Tek-Tips is the largest IT community on the Internet today!

Members share and learn making Tek-Tips Forums the best source of peer-reviewed technical information on the Internet!

  • Congratulations SkipVought on being selected by the Tek-Tips community for having the most helpful posts in the forums last week. Way to Go!

Recommended for file-, domain- and printserver? 2

Status
Not open for further replies.

ilovecocks

IS-IT--Management
Jan 11, 2006
35
0
0
DK
What would you give as recommended specs for each of the three types?

Best specs for fileserver?
Best specs for domaincontroller?
Best specs for printserver?
All based on the standard windows 2003 server sp2 enterprise edition.
 
Define size of company.
Define throughput.
Define requirements.
Define business objectives.
Define number of printers.
Define number of files and growth rate of files.
Define uptime policy and/or requirements.
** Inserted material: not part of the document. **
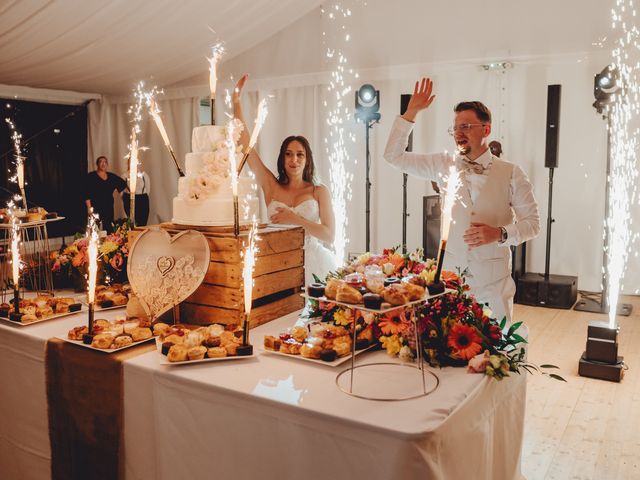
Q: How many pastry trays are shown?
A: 7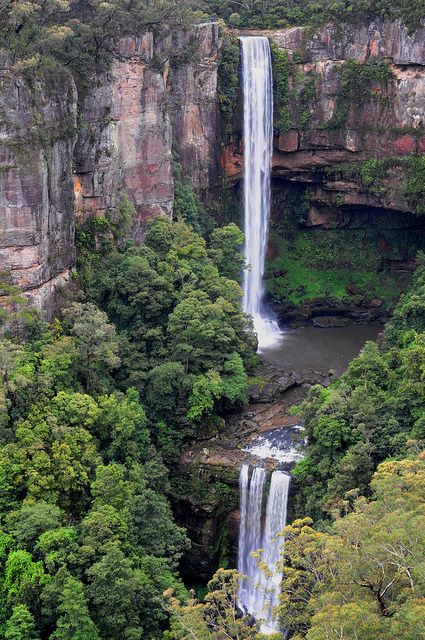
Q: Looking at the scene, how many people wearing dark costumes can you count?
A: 0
You ask for recommended specs then ask for best specs.
You post a lame question about hardware requirements into an Exchange Server forum.
You specify Enterprise Edition for no apparent reason.
 
Yes i realise now, that i clicked the exchange instead of 2003 server forum.
There is a reason Enterprise supports up to 8 cpu's per server and supports x64, standard only supports 4 cpu's and no x64 support.

Define size of company: Government

Define throughput: We have about 200 users that are all active at the same time

Define requirements: We need it to run spot free, with a bit to spare at peak hours

Define business objectives: To keep a government research and development department running.
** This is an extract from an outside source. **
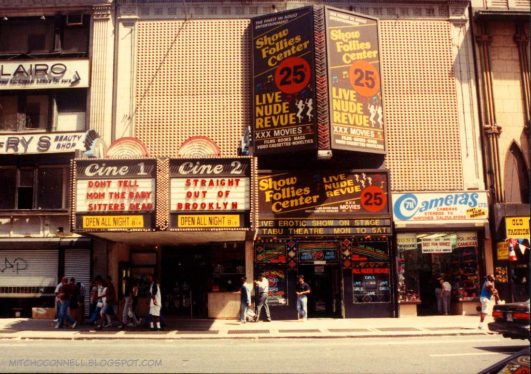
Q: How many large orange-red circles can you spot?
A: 3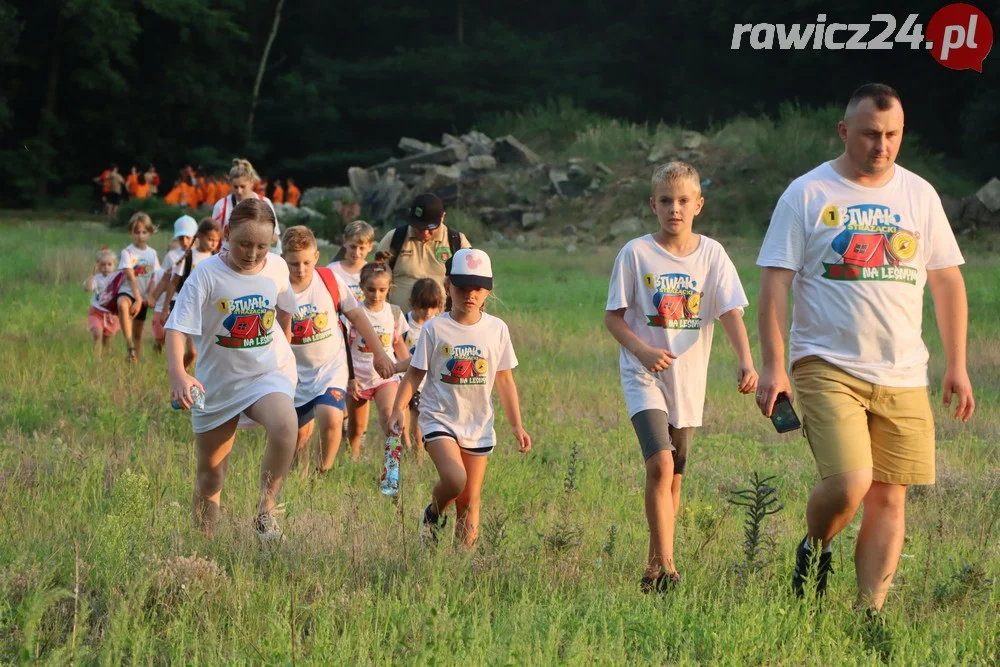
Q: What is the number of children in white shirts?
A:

Define number of printers: atleast 40 maybe more

Define number of files and growth rate of files: Massive number of files, too many to spend time on a scan, growth rate varies, but can be up to a few GB a day.

Define uptime policy and/or requirements: uptime at 99.9%
 
There is a 64 bit version of Standard.

Your answers are still nowhere near what we would need to see before making recommendations.

"too many to spend time on a scan" isn't going to get you much help, and would likely get the post removed.

You don't mention how many locations, or the number at each location.

You don't mention how much is printed each day.

You don't mention how much file activity is done, nor who is doing it, and from where.

You don't mention HOW they are accessing the network, such as internally, externally, mobile, etc.

You don't mention explicit disaster recovery requirements.

Based on the posts you've made in other forum areas, I think you're ill-equipped to handle designing (or even recommending or suggesting) a network infrastructure without extensive research. Professionals such as Zelandakh, myself, and others here spend hours, days, weeks, even MONTHS designing a solution for a single project (at a fair market rate). Your question (and your initial response) are not clear nor informative enough to even speculate as to what would be involved.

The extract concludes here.